Los dos acusados del crimen de Francisca Cadenas regresan a Hornachos para la reconstrucción del caso

Seis meses después de que la Unidad Central Operativa (UCO) de la Guardia Civil desenterrara sus restos óseos bajo el suelo enlosado de un patio, el caso de Francisca Cadenas afronta un paso crucial en la instrucción judicial. Los dos hermanos investigados por el crimen, Julián y Manuel González, regresan este lunes a Hornachos (Badajoz) trasladados desde la prisión provisional de Morón de la Frontera (Sevilla) para participar en la reconstrucción de los hechos ordenada por el juzgado de instrucción.

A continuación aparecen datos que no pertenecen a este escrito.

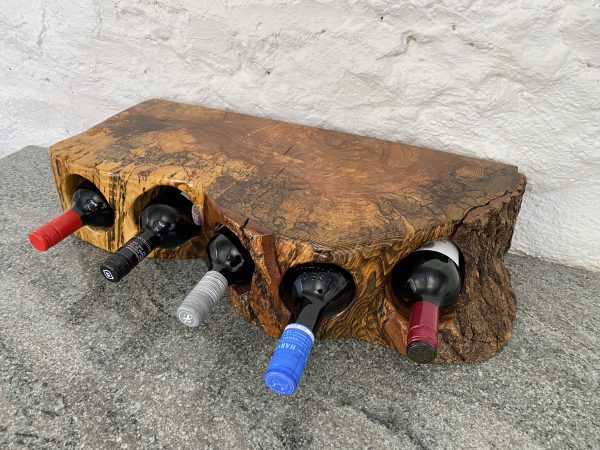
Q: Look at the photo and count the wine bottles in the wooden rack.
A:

La diligencia judicial no se limitará a la reconstrucción dentro del inmueble donde residían los acusados. La comitiva judicial también grabará el recorrido que realizó el hijo menor de Francisca, José Antonio, la noche que desapareció el 9 de mayo de 2017, una inspección pormenorizada de la vivienda y el trazado de los itinerarios que realizaron los dos hermanos antes y después de que se le perdiera la pista a la mujer de 59 años.

El regreso de los acusados a la pequeña localidad pacense vuelve a poner sobre la mesa la conmoción sufrida durante casi nueve años de incertidumbre, pero también evidencia el abierto choque de estrategias entre la representación legal de la familia de la víctima y la defensa de los encarcelados.

Prisión permanente revisable

La abogada de la familia de Francisca Cadenas, Verónica Guerrero, ha avanzado que solicitará la pena de prisión permanente revisable para los dos investigados. Esta petición se fundamenta en la posibilidad de que se cometiera una agresión sexual previa al asesinato, un móvil que la letrada subraya que no es una hipótesis aislada, sino una de las líneas maestras recogidas expresamente en los informes elaborados por la UCO. Guerrero ha descartado además dar credibilidad a las declaraciones de Julián en las que intentaba exculpar a su hermano Manuel.

En el extremo opuesto, la representación letrada de los detenidos, ejercida por el abogado José Duarte, ha buscado restar trascendencia al resultado de la diligencia programada para este lunes. La defensa argumenta que el margen de seis meses transcurrido desde el hallazgo del cuerpo, sumado a la abrumadora exposición mediática y las múltiples declaraciones recogidas a lo largo de los años, diluye la validez probatoria de este paso sobre el terreno.

“Cuando este trámite se realiza muy próximo a los hechos posee un gran valor, pero cuando se hace después de tanto tiempo y con tantas diligencias previas, testimonios y contaminación pública, todo ello tiene una relevancia relativa”, sostiene el letrado Duarte en declaraciones a EFE, quien no obstante ha aconsejado a sus defendidos colaborar en la sesión. La defensa insiste además en que no existen indicios objetivos incriminatorios contra Manuel y apunta a que las inspecciones oculares realizadas hasta la fecha no han arrojado datos en su contra.

Un hallazgo que resolvió un enigma de casi nueve años

El hallazgo de los restos el pasado 11 de marzo puso fin a casi nueve años de infructuosa búsqueda e incansables movilizaciones vecinales en Hornachos. La localización del cadáver fue el resultado de un minucioso operativo de la UCO y la Comandancia de Badajoz, respaldados por el Equipo Central de Inspecciones Oculares (ECIO) del Servicio de Criminalística de la Guardia Civil.

Apenas dos días antes del hallazgo bajo las losas del patio, la Guardia Civil ya había tomado declaración como investigados a ambos hermanos tras rehacer paso a paso las últimas horas en las que se vio con vida a la vecina. Desde el descubrimiento de los restos, la causa ha sumado las declaraciones de los dos acusados, de los tres hijos y el marido de la víctima, de un agente de la Guardia Civil que accedió al domicilio en las horas posteriores a la desaparición, de varios vecinos y de un compañero de trabajo de uno de los encarcelados.